# Goal of the exercise
What is needed is a verbatim copy of the data, minus the pictures.

Item enumeration data

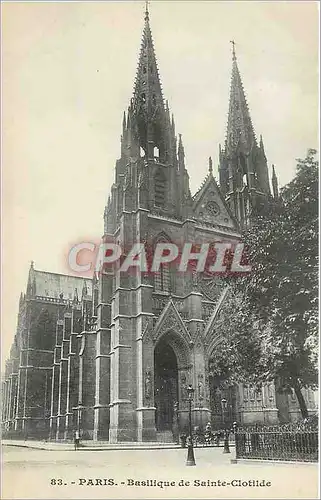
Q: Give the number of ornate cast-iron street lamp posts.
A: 2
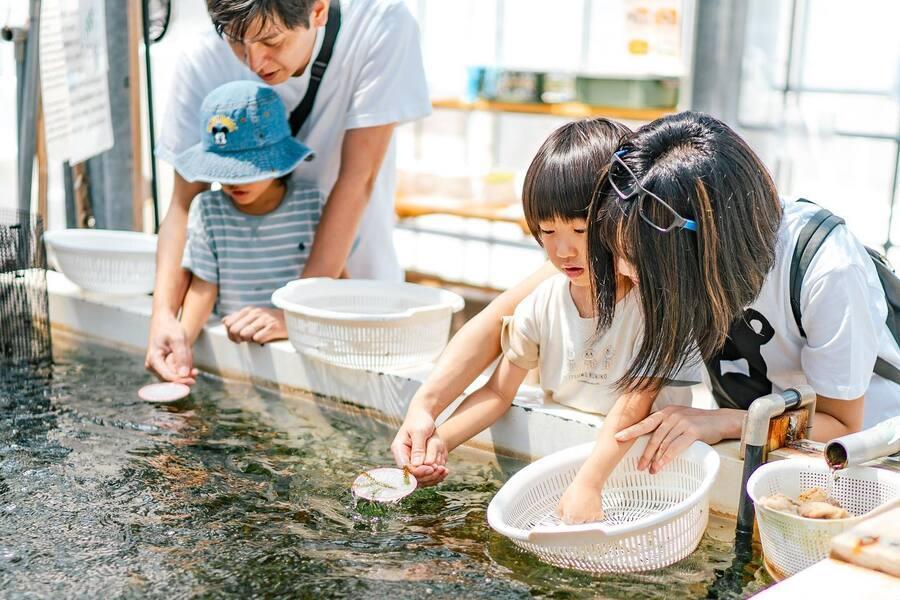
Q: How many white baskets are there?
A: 4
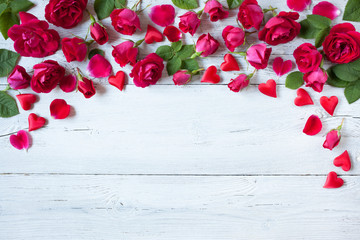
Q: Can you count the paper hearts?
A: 11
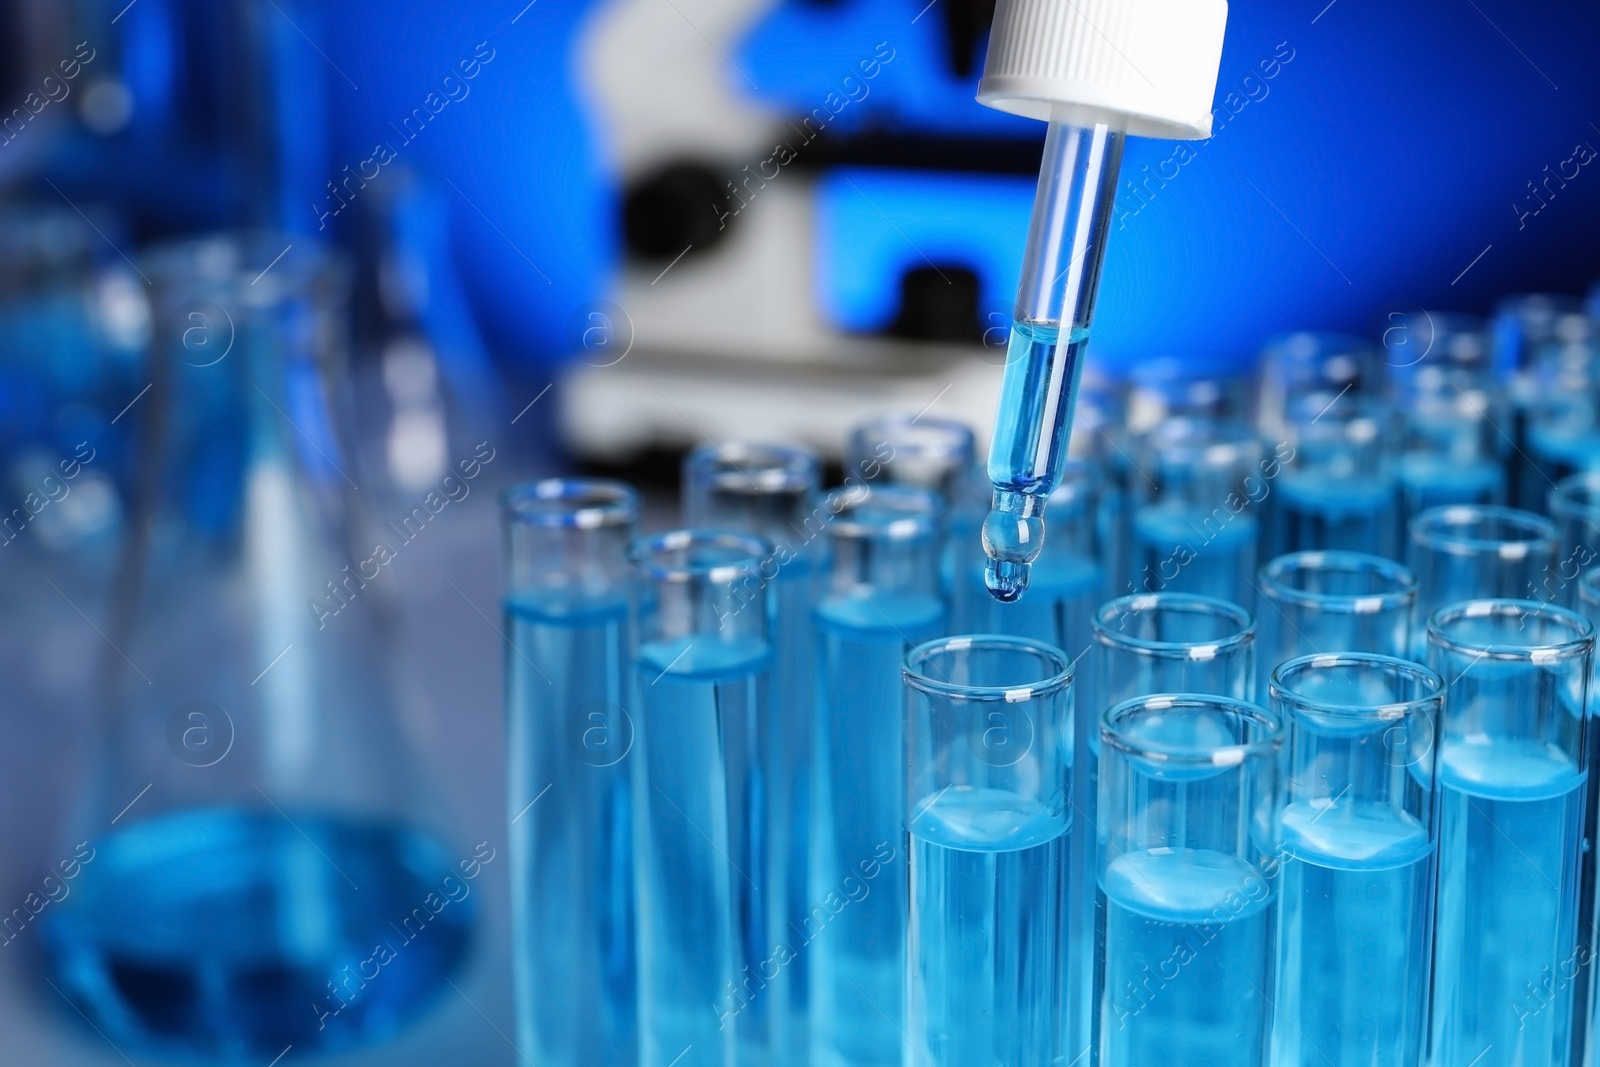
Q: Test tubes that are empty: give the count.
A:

# Answer space
Q: Give the number of ornate cast-iron street lamp posts.
A: 2
Q: How many white baskets are there?
A: 4
Q: Can you count the paper hearts?
A: 11
Q: Test tubes that are empty: give the count.
A:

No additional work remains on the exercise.